Docker Compose
A tool for defining and running a multi-container application from one declarative configuration file.
Docker Compose is a tool for defining and running applications composed of multiple Docker containers, using a single declarative configuration file, typically named docker-compose.yml, that specifies each service, its image or build context, environment variables, networks, volumes, and dependencies on other services.
How it works
A Compose file describes the desired end state of a multi-container application: which services exist, how they are configured, which ports they expose, which networks they attach to, and which volumes they mount. Running a single command starts, stops, or rebuilds the entire set of services together, with Compose handling the order in which dependent services start and the internal networking that lets them reach one another by service name. This replaces manually running a series of individual container commands with one reproducible, version-controllable definition of the whole system.
Why it matters for self-hosted platforms
A platform built from several independently deployable services, for example a control plane, supporting APIs, a reverse proxy, and worker or agent containers, needs some way to bring all of those pieces up together with consistent networking and configuration. Docker Compose provides that without requiring a container orchestration cluster: a single file captures the entire topology, and a single machine can run it. This makes it a natural fit for a single-VM deployment, where the goal is to run a full multi-service stack on one host with a setup a small team can read, review, and modify directly.

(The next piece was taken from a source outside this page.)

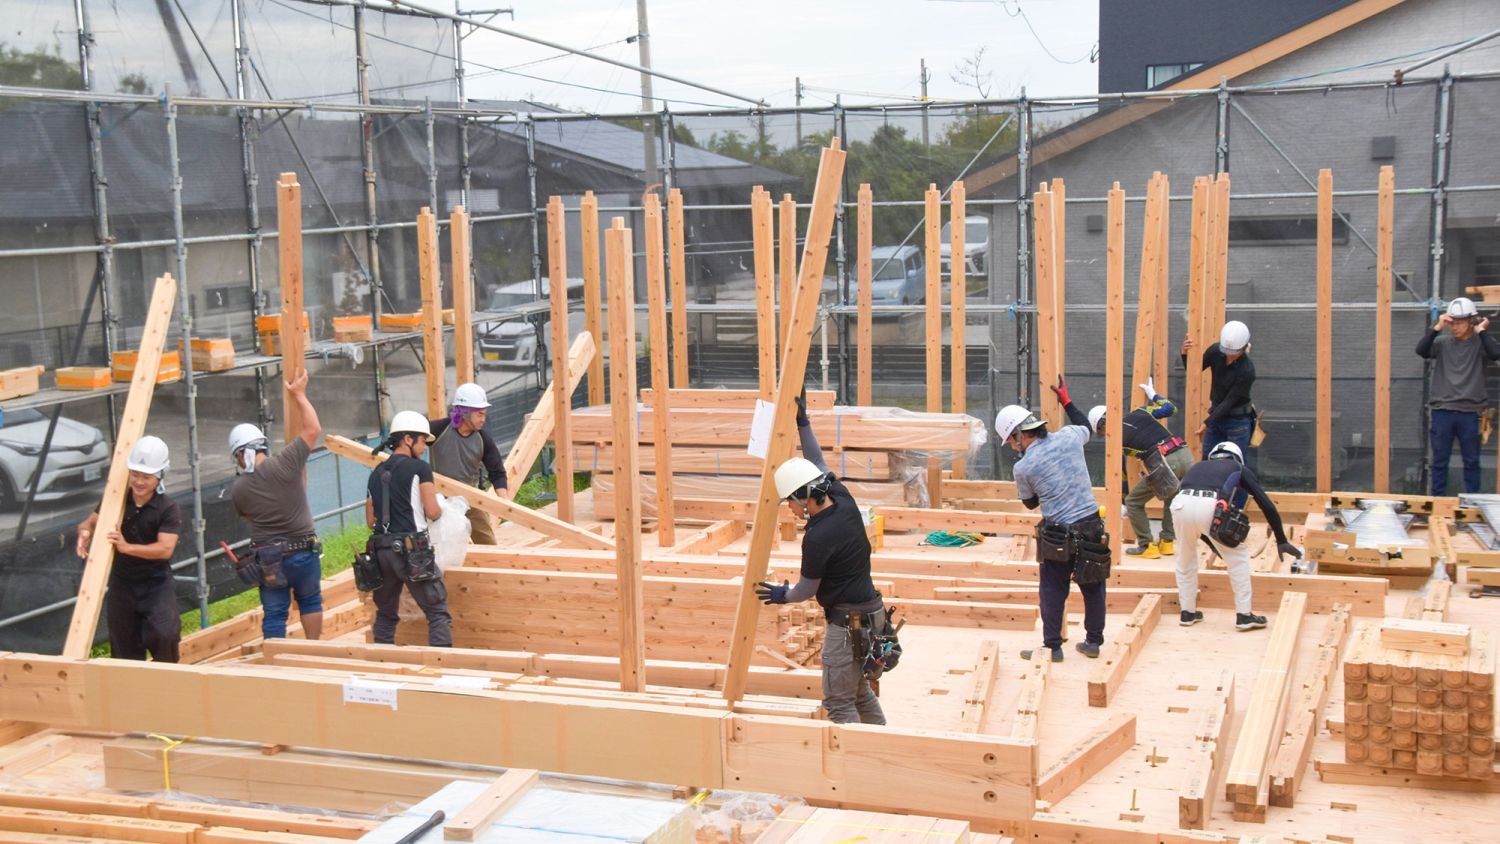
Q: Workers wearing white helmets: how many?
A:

Docker Compose vs Kubernetes
Kubernetes is designed to orchestrate containers across a cluster of machines, handling scheduling, scaling, and failover across nodes. Docker Compose has no concept of multiple nodes: it orchestrates containers on a single host. For platforms that intentionally target single-VM deployment, this is a feature rather than a limitation, since it avoids the operational overhead of cluster management while still giving each service its own isolated, declaratively configured container.
Agenhood's implementation
Agenhood's services, the FastAPI control plane, connectors service, agent containers, egress proxy, and self-hosted SearXNG instance, are defined and run through Docker Compose, the primary way the platform is deployed on a single VM. Networking between services, including the isolated internal network agent containers attach to, is defined directly in the Compose configuration.